I guess I didn’t plan this very well! Instead of completing one series I ended one and am right in the middle of another. Well, I’d really like to continue this series, but seeing as how finals are coming up I probably won’t be able to maintain the one-a-day pace. So I’ll just stop tagging MaBloWriMo.

Let’s summarize the story so far. R is a commutative ring, and X = \text{MaxSpec } R is the set of maximal ideals of R endowed with the Zariski topology, where the sets V(f) = \{ x \in X | f \in m_x \} are a basis for the closed sets. Sometimes we will refer to the closed sets as varieties, although this is mildly misleading. Here x denotes an element of X, while m_x denotes the corresponding ideal as a subset of R; the difference is more obvious when we’re working with polynomial rings, but it’s good to observe it in general.

We think of elements of R as functions on X as follows: the “value” of f at x is just the image of f in the residue field R/m_x, and we say that f vanishes at x if this image is zero, i.e. if f \in m_x. (As we have seen, in nice cases the residue fields are all the same.)
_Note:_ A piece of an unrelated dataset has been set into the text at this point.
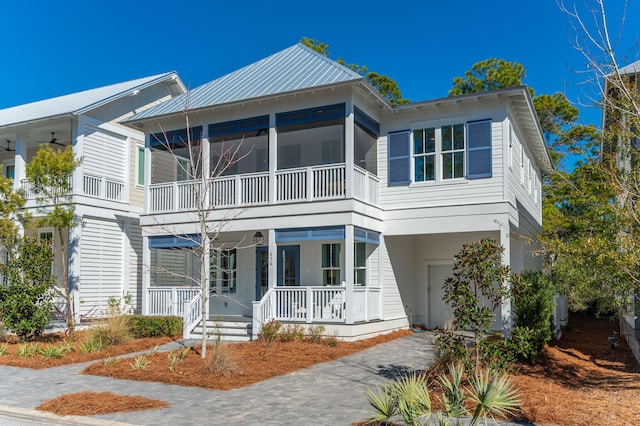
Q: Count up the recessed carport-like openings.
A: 1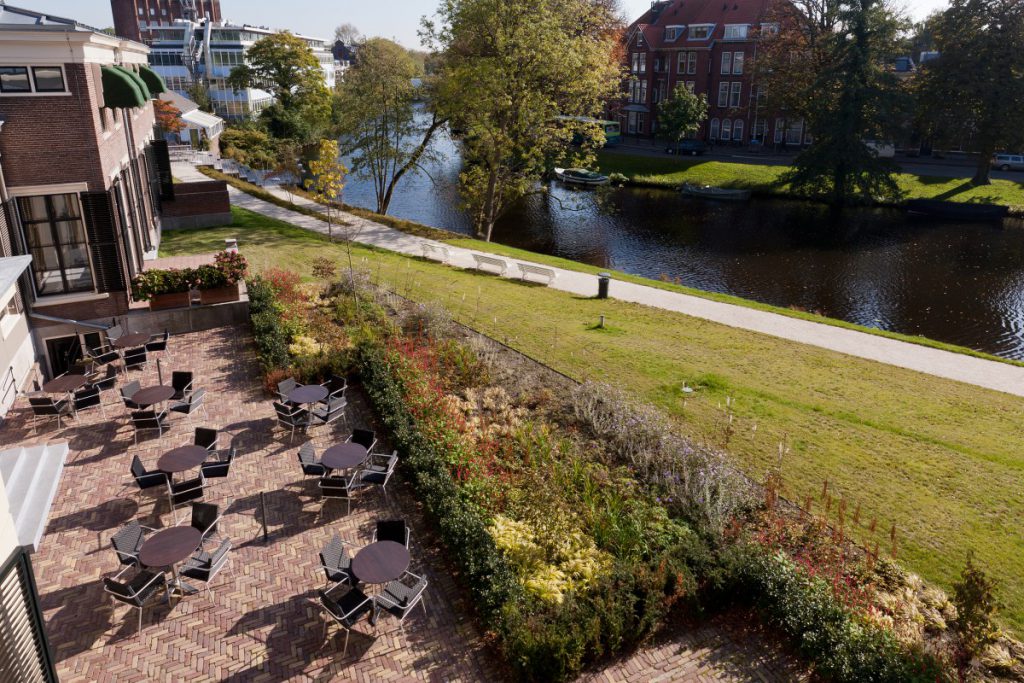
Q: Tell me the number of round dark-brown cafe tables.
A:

For any subset J \subseteq R the set V(J) = \{ m | J \subseteq m \} is an intersection of closed sets and is therefore itself closed, and it is called the variety defined by J (although note that we can suppose WLOG that J is an ideal). In the other direction, for any subset V \subseteq X the set I(V) = \{ f | \forall x \in V, f \in m_x \} is the ideal of “functions vanishing on V” (again, note that we can suppose WLOG that V is closed).

A natural question presents itself.

Question: What is I(V(-))? What is V(I(-))?

In other words, how close are I, V to being inverses?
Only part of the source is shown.